Mike Holmgren mastered the art of the press conference long ago.
The outgoing president of the Cleveland Browns proved that again Tuesday, meeting with reporters to reflect upon his brief, uneven stint with the organization that once viewed him as a potential savior.
Holmgren didn't vow to remain with the team through the end of the season. That will depend on how much help he can provide new owner Jimmy Haslam III and CEO Joe Banner.
"We'll take it one day at a time and see how it goes," Holmgren said. "I'll focus on the football side now. I want to feel like I'm contributing. I think I can help a little."
Holmgren's 10-29 mark since taking over the Browns reeks of an unfinished project. "My time was shorter than I hoped," he said, "but I understand what happened."

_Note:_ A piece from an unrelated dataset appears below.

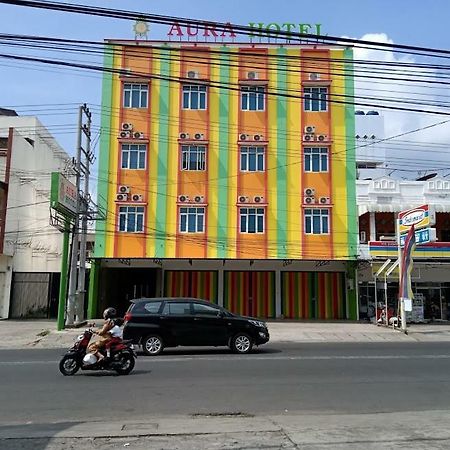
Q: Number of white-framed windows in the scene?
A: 12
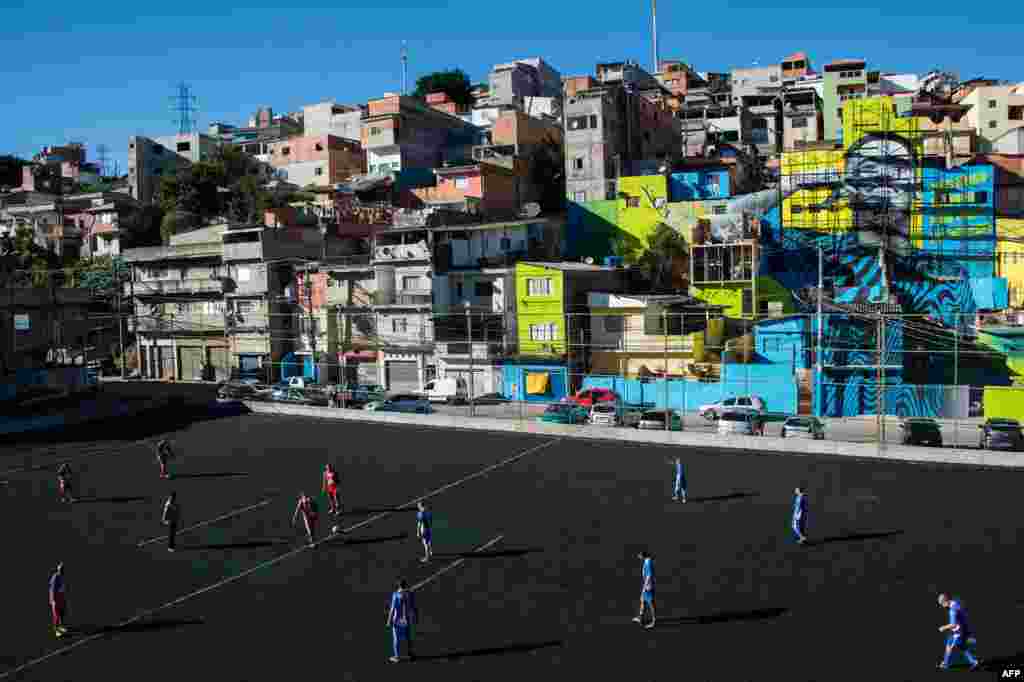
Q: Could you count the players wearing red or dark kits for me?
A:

Holmgren didn't rule out coaching another team, saying, "I don't know. I do miss the coaching part."
The closest he'll come to that in Cleveland is helping his hand-picked general manager, Tom Heckert, and coach, Pat Shurmur. Both men face uncertain futures.
"I don't think you can get a better general manager than Tom Heckert," Holmgren said. "... and Pat is a bright young coach -- he hates it when I call him young -- a bright new coach, who's had to go through some stuff."
Holmgren paused at one point to say, "I think we did a lot of great things here."
That greatness is mostly hidden in a haze of on-field losses, but much of Holmgren's work was done behind the scenes and aimed at reshaping a fractured organization. On that front, he succeeded. Holmgren hands Haslam something better than what he inherited three seasons ago.
But that might not be enough to prevent sweeping changes in Cleveland.